文化財指定庭園とは

 文化財指定庭園とは、一般に、文化財として価値のある庭園を、文化財保護の法律や条例にもとづいて指定し、保護しているものです。庭園は通常は文化財の分野のなかの名勝に指定され、その歴史的価値を合わせた史跡と重複して指定されることもあります。

 日本庭園の歴史的様式は、日本の風土において育まれた国土の多様な自然風景美を象徴的に意識し、限られた庭園のなかに導入することによって発展してきたものです。そのため、名勝の庭園は、風景の文化財ということができます。

 文化財指定庭園保護協議会は、国の文化財保護法で名勝に指定された庭園の所有者および管理者を会員とする団体であり、近年では国の名勝分野の登録記念物にされた庭園も会員になっています。これらの庭園は、わが国を代表する「名園」と呼ぶことができます。

 庭園を文化財として保護する制度は、大正8(1919)年に制定された史蹟名勝天然紀念物保存法がはじまりです。この法律では、史蹟と名勝と天然紀念物の3つを記念物として扱っています。その後、昭和25(1950)年に文化財保護行政を強化するために、史蹟名勝天然紀念物保存法は国宝保存法などと統合されて文化財保護法として生まれ変わります。昭和26(1951)年の文化財保護委員会告示によれば、名勝は、「わが国のすぐれた国土美として欠くことのできないものであって、(庭園や公園などの)人文的なものにおいては、芸術的あるいは学術的価値の高いもの」とされています。また、「名勝のうち価値が特に高いもの」を特別名勝とする、とされています。

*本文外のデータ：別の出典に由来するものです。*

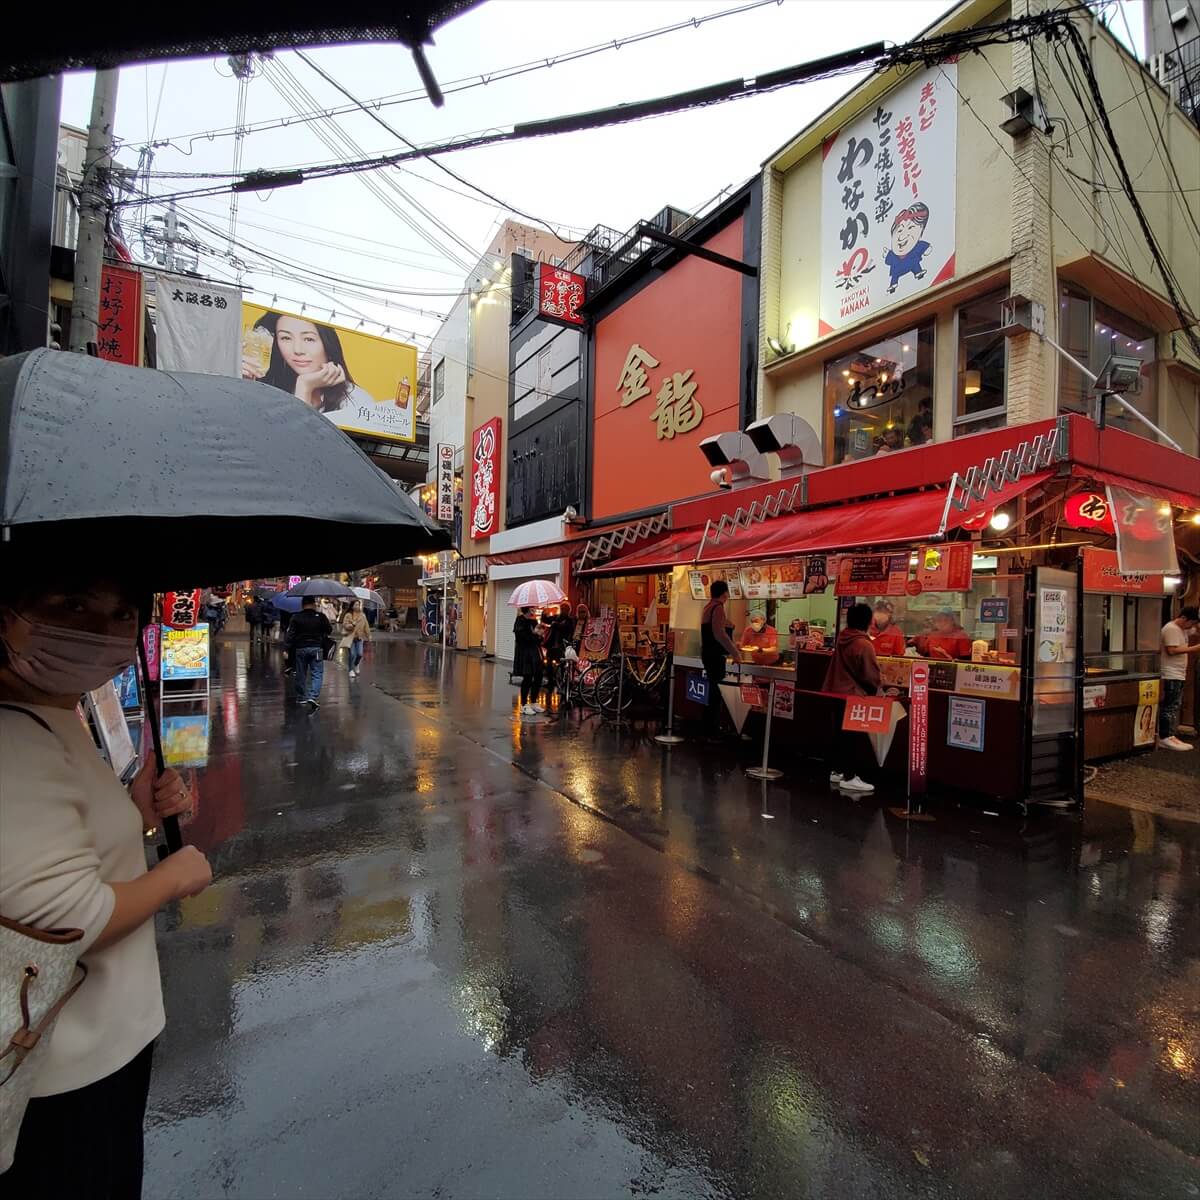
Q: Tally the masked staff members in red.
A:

 文化財保護法で指定された国指定の名勝は、令和4(2022)年3月1日現在で庭園は234件(内、特別名勝24件)、公園は10件です。
さらに、平成8(1996)年に創設された登録文化財制度では、有形文化財のうちの建造物等に限られていましたが、平成16(2004)年の法改正で、建造物等以外の有形の文化財(有形文化財のうちの美術工芸品、有形民俗文化財、記念物)に拡大されました。名勝地関係の登録記念物は、令和4(2022)年3月1日現在で105件登録されています。そのうち、庭園77件、公園13件となっており、主に庭園が登録されています。